The rolling 12-month net charge-off ratio was 2.35% of average loans, barely above 2.33% at year-end and below 2.52% a year earlier. That is progress, but not a victory lap. Losses are still high enough to make the provision line the quarter's hinge.

The allowance for loan and lease losses, or allowance for credit losses on loans and leases, fell to $4.61 billion from $4.91 billion at year-end. That makes the delinquency trend more important, not less. If delinquencies keep moving lower, the earnings benefit has room to hold. If they reverse, the provision line comes back into focus quickly.

Capital stayed steady while borrowings fell

The net worth ratio was 11.37%, nearly unchanged from 11.36% at Dec. 31. Total equity reached $19.44 billion, up 15.9% from a year earlier.
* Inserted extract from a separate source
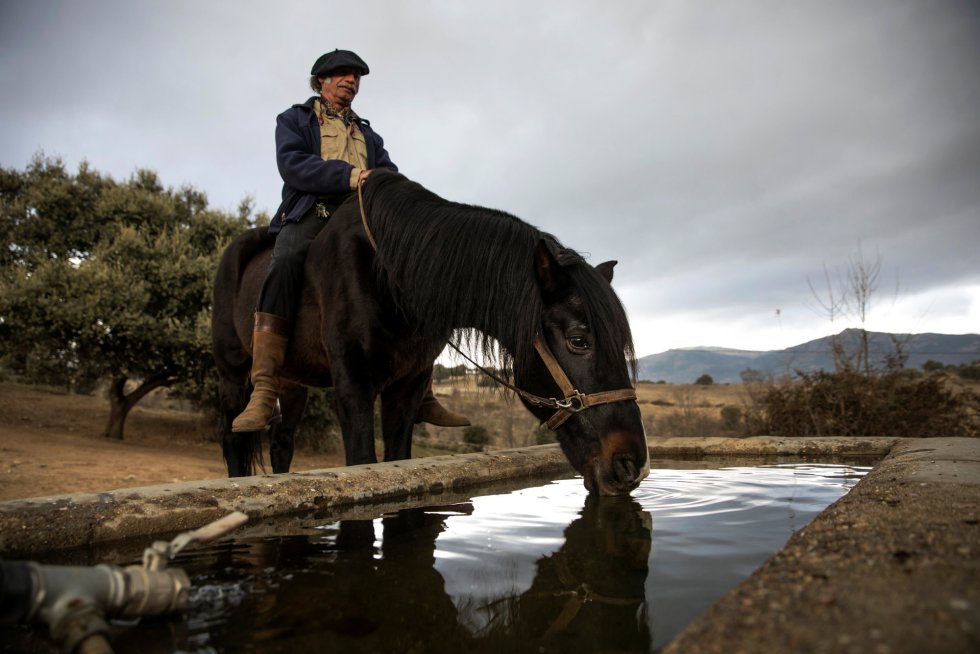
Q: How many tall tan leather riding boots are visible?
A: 2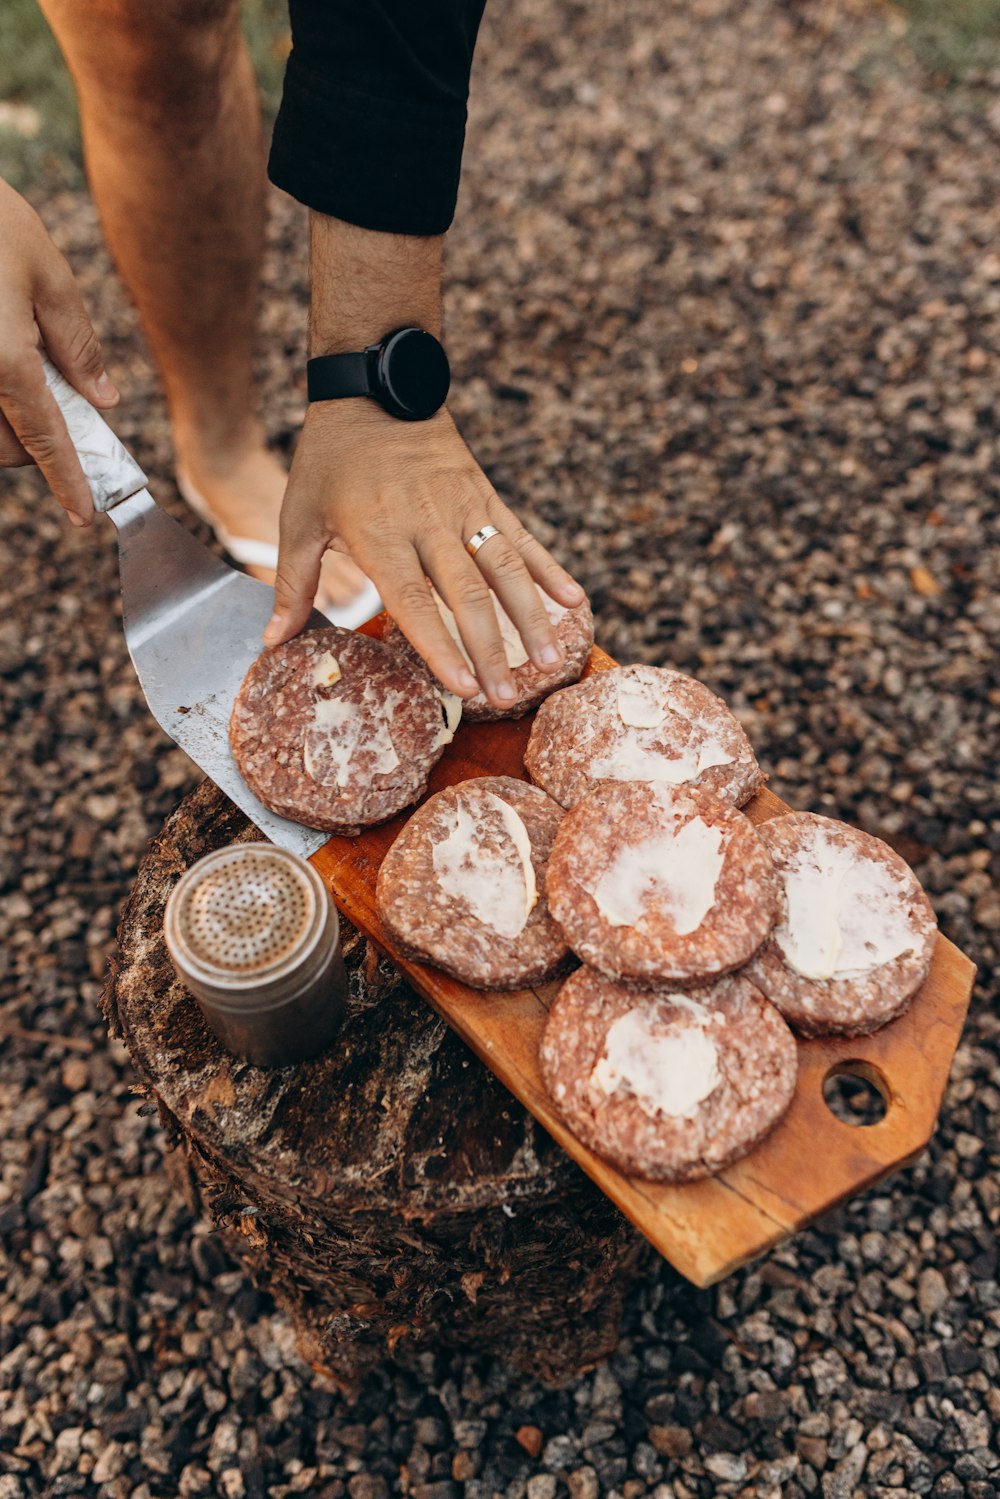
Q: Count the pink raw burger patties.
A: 7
Borrowings kept moving lower. Notes and interest payable totaled $6.54 billion, down from $9.31 billion in March 2025 and $6.77 billion at year-end.

That combination is what makes the quarter worth watching. Navy Federal added assets, reduced reliance on borrowings, and held capital steady. The tradeoff is that loan growth slowed while the institution put more weight into shares, liquidity and investments.

For smaller institutions, Navy Federal is not a peer so much as a weather system. Its balance sheet does not tell every credit union what will happen next. But it does show where pressure is landing first: funding, credit costs, and the gap between member money coming in and member loan demand going out.

The current-cycle peer average column in the FPR remains marked N/A. That limits the peer comparison, but it does not change the point of the Navy Federal Q1 print. The biggest balance sheet in the credit union system got bigger, funding strengthened faster than loans, and the earnings story depends on whether credit costs keep easing instead of merely pausing.